Quale importanza riveste, a tal fine, un’educazione alla libertà?
Nel libro ho raccontato l’infanzia di Stalin, di Hitler e di altri gerarchi nazisti per evidenziare quanto l’educazione possa essere una risposta essenziale al Male. E, in positivo, ho presentato uno tra gli esperimenti educativi più innovativi e rivoluzionari che mai siano stati tentati: la scuola di Summerhill, in Inghilterra, fondata e animata da Alexander Neill, con l’aiuto della moglie e di tanti collaboratori. Neill fu un coraggioso “apripista” disposto a compiere uno di quelli che Gandhi definì “esperimenti con la verità”. Fu un innovatore come, prima di lui, lo furono Giovanni Bosco, Maria Montessori, Lorenzo Milani… solo per rimanere in ambito italiano. Nella Prefazione al testo in cui racconta il suo “esperimento” Erich Fromm definisce Summerhill un’esperienza educativa “che non ha bisogno di ricorrere alla paura”, perché nell’educazione “la libertà (e non l’autorità) funziona”. L’esperimento era partito ospitando ragazzi difficili, sebbene in realtà – come ripeteva spesso Neill – “non ci sono ragazzi difficili, ma solo adulti difficili”; genitori o maestri che pretendono di modellarli a modo loro, con le mille ipocrisie su cui è costruita la nostra vita personale e sociale.
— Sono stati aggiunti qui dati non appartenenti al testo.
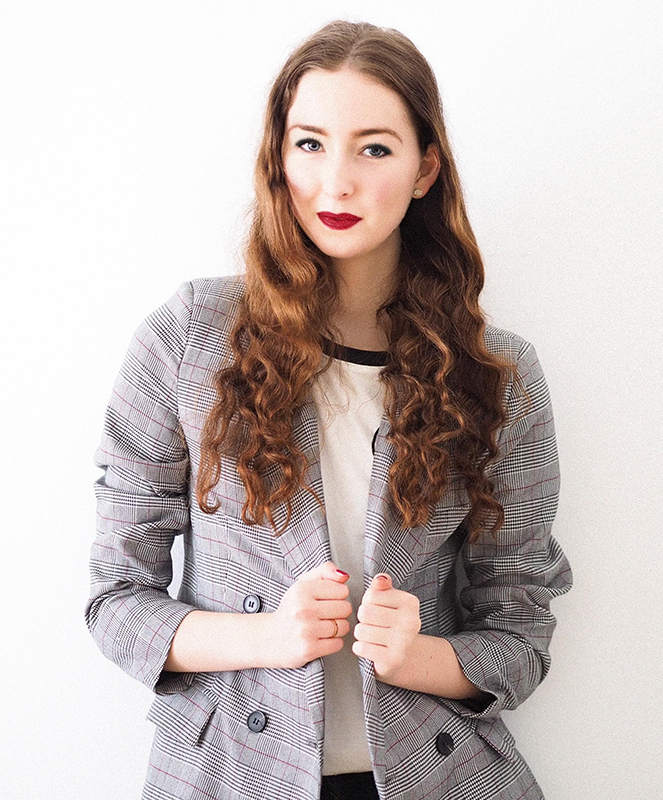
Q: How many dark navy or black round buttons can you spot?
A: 3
Neill non insegnava, non interferiva, era sempre dalla parte dei suoi piccoli o più grandicelli ospiti, li rispettava sempre. L’educazione per Neill era un processo di progressiva liberazione, ma, sottolineava: “Freedom, not license”: libertà non significa fare e lasciar fare quello che si vuole. Mi piace concludere questa intervista proprio con le parole che Alexander Neill scrisse nella Prefazione al suo testo: “Ho cercato invano di capire perché la specie umana produca tanto male. Eppure sono convinto che il male non è innato […] Sono certo che un bambino difficile è quasi sempre reso tale da un’errata educazione familiare […]. Il bambino difficile è un bambino infelice; è in guerra con se stesso e, di conseguenza, con il mondo”. Se i bambini crescono in un ambiente felice, se vengono educati alla libertà, nella libertà, non covano dentro di loro alcun motivo per agire odio e violenza, non sono costretti a divenire distruttivi verso se stessi, verso gli altri o verso entrambi. L’esperienza di Summerhill mi sembra abbia mostrato eloquentemente la profonda verità di queste semplici ma rivoluzionarie intuizioni.
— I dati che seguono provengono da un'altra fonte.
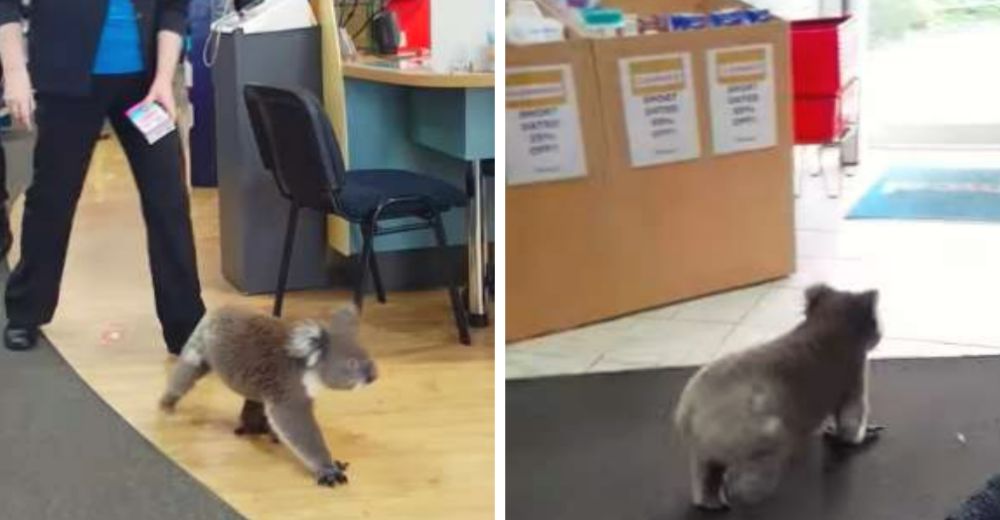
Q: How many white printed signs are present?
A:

Massimo Diana è laureato in Filosofia, Teologia e Scienze dell’educazione. Insegna nella Scuola Secondaria Superiore e lavora privatamente come analista biografico a orientamento filosofico. È docente a Mitobiografica (Philo-Milano) ed è autore di diversi saggi sull’importanza di un incontro fecondo tra religioni, spiritualità, psicologie del profondo e filosofie. Tra le sue ultime pubblicazioni: Breviario Universale (quattro Volumi), Viator, Milano 2019; Se non diventerete come i bambini… Meditazioni analitiche e spirituali, Armando, Roma 2020; Le competenze relazionali nell’educazione, Elledici, Torino 2021.